### Requirement:
Filter the records below, keeping only lines with the string "picture".

(Extracted records)
==*==

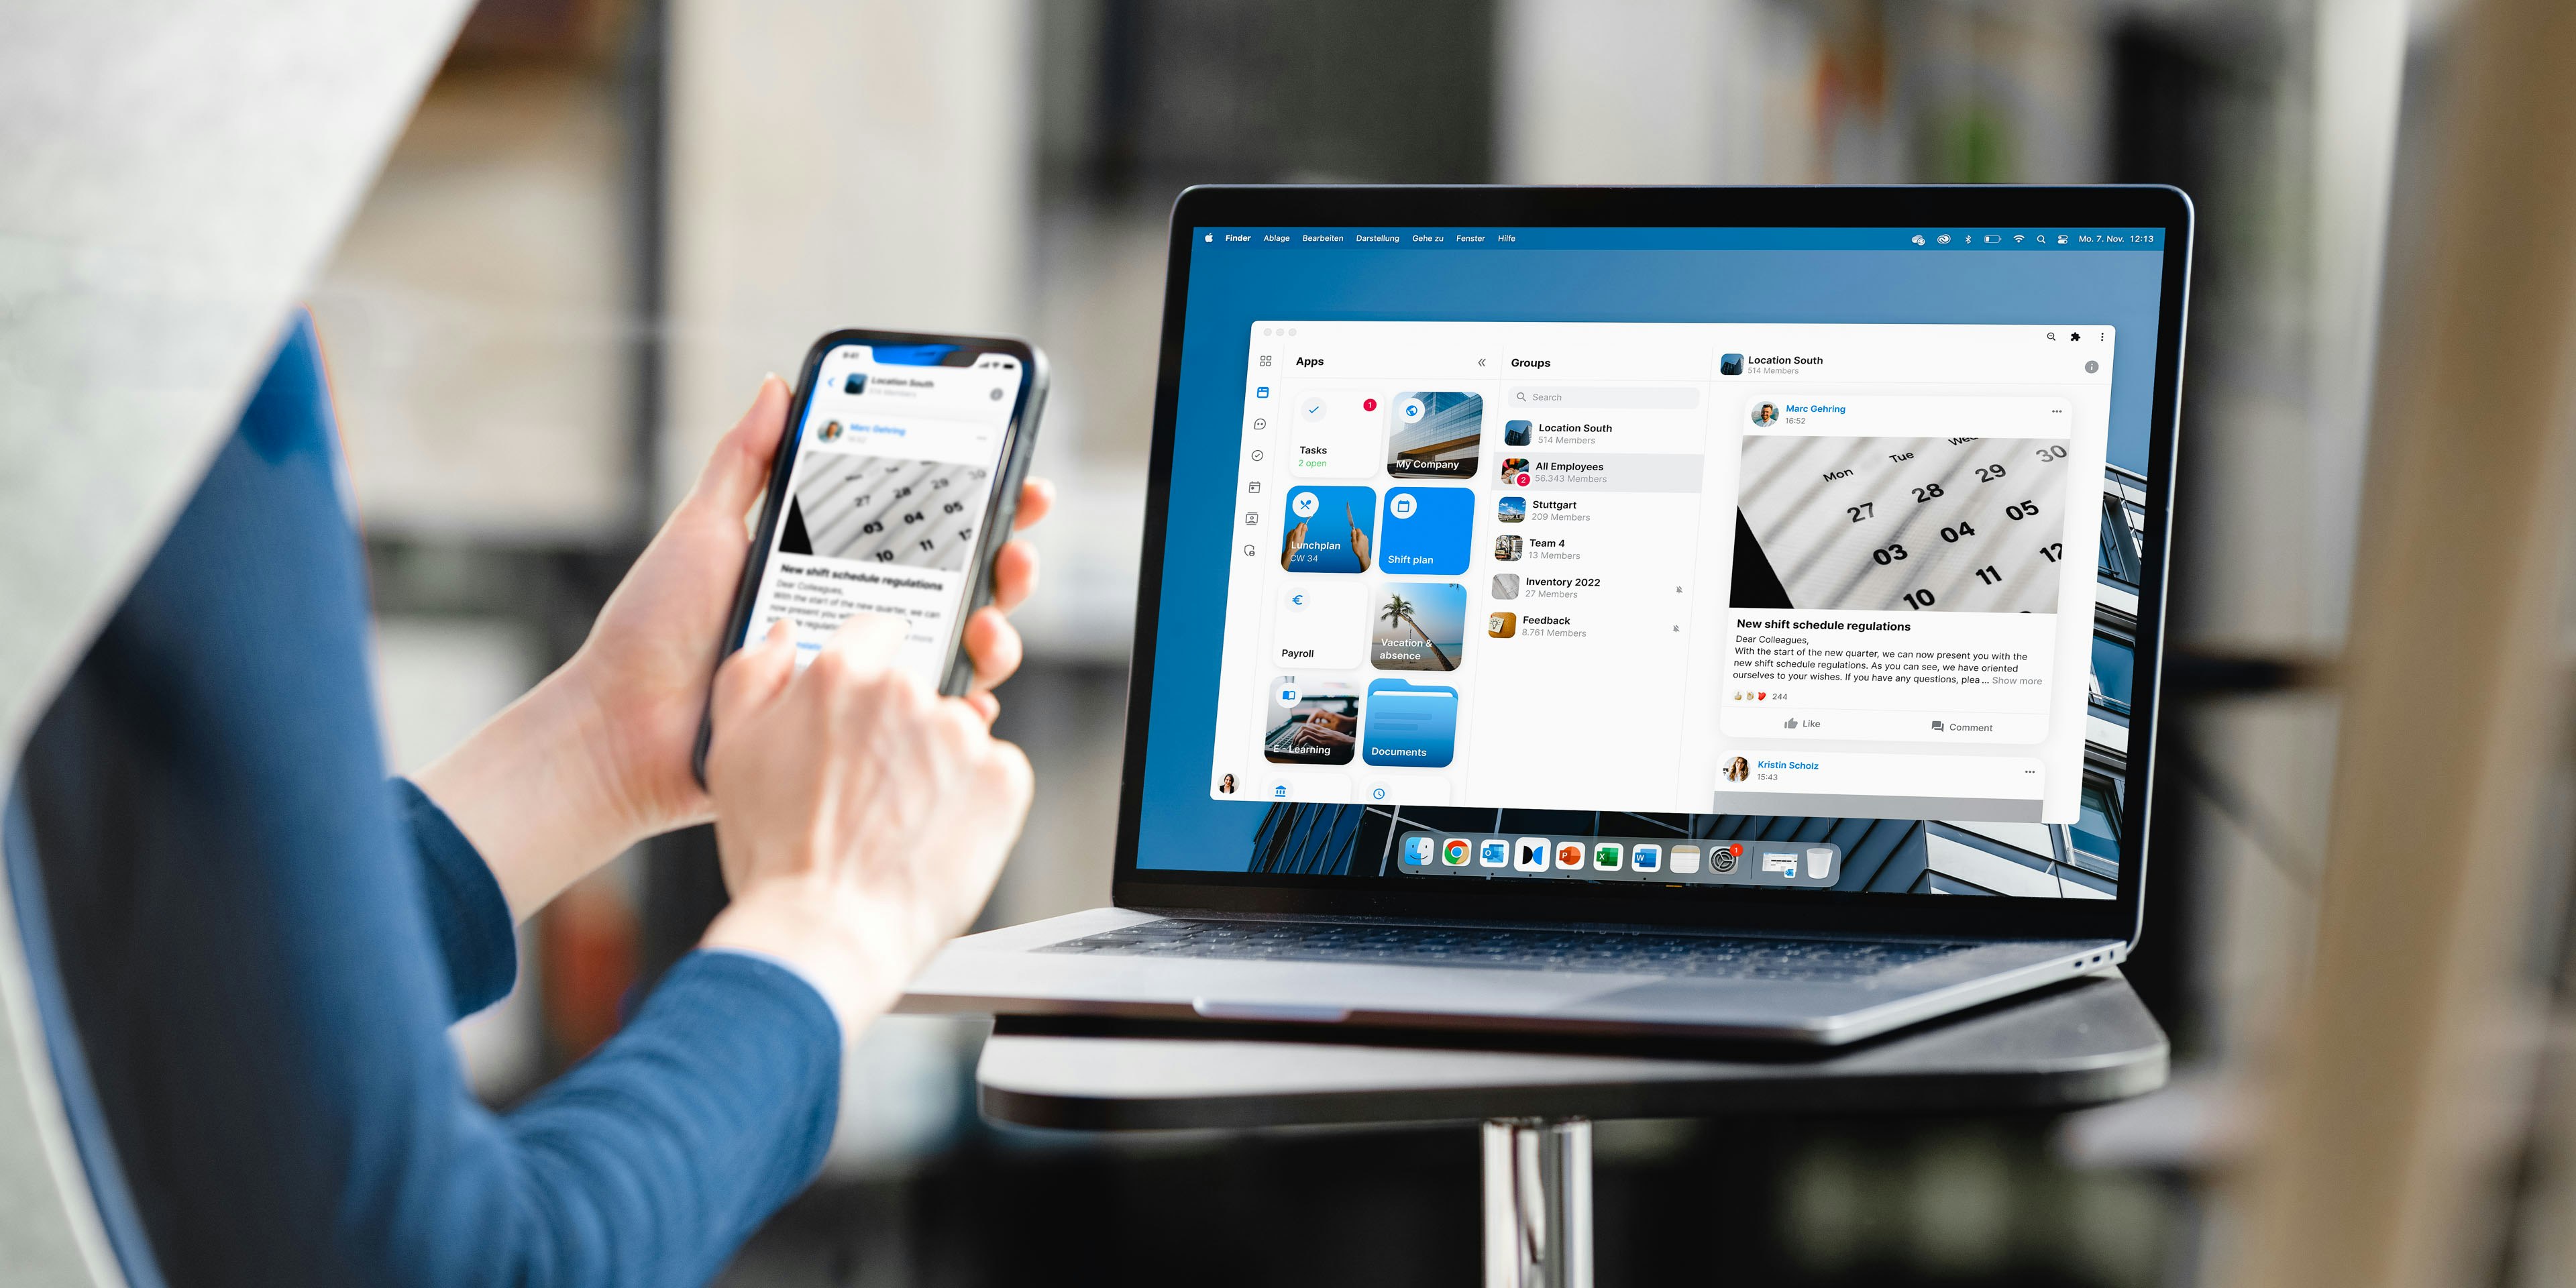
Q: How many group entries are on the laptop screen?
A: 6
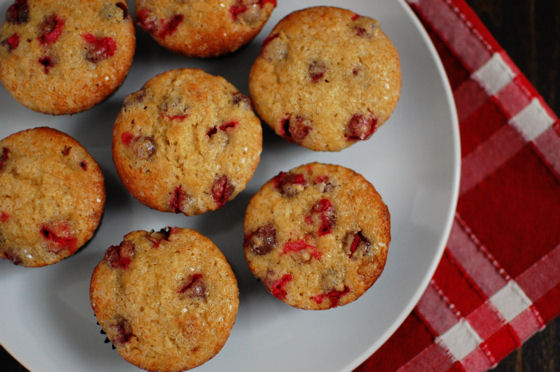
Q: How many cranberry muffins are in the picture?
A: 7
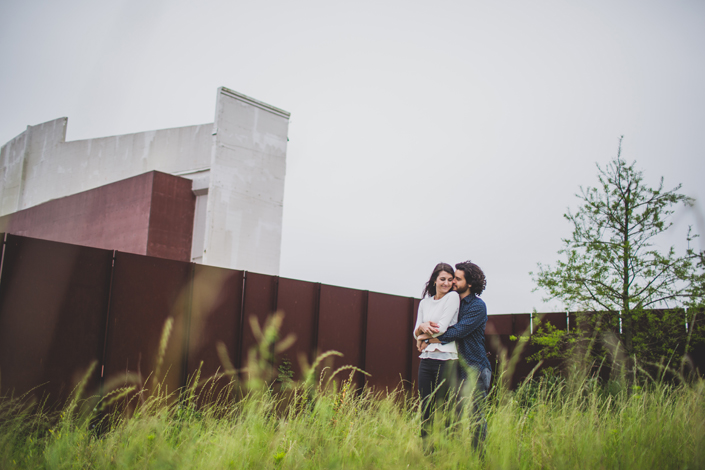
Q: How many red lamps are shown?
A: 0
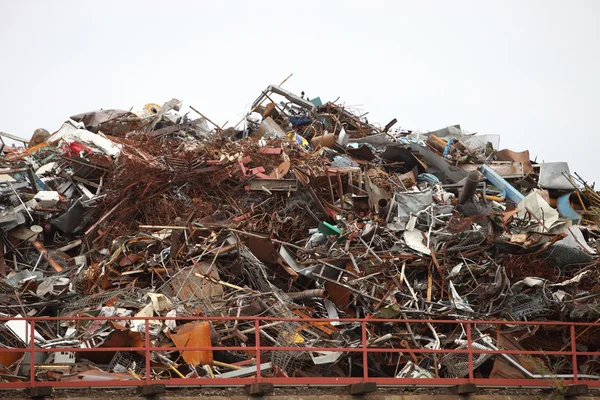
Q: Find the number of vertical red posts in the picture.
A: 6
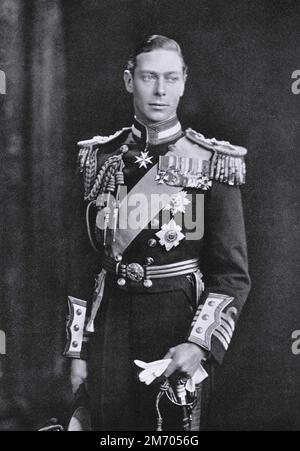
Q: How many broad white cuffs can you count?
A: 2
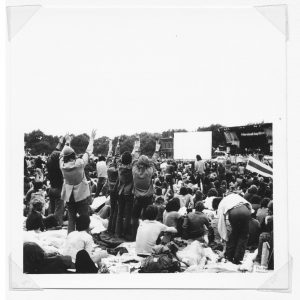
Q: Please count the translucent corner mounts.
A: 4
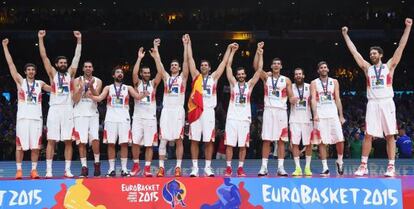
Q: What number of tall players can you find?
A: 12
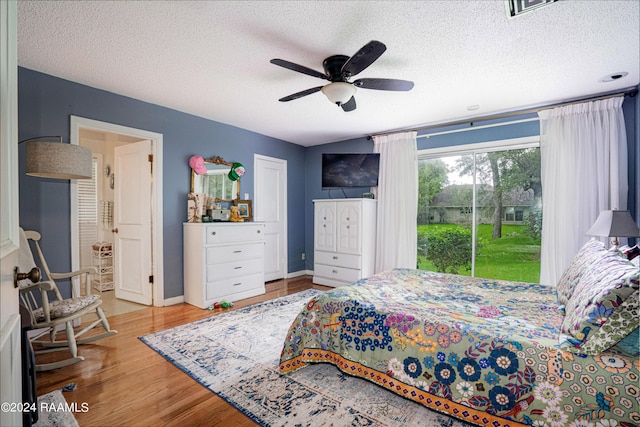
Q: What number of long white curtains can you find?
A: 2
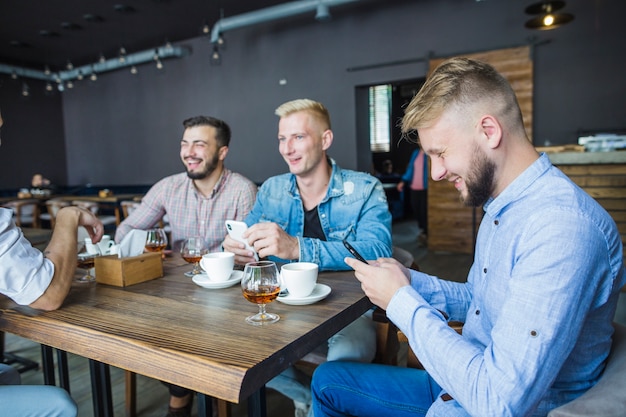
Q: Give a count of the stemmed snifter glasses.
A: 4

==*==

### Response to this task:
Q: How many cranberry muffins are in the picture?
Q: Find the number of vertical red posts in the picture.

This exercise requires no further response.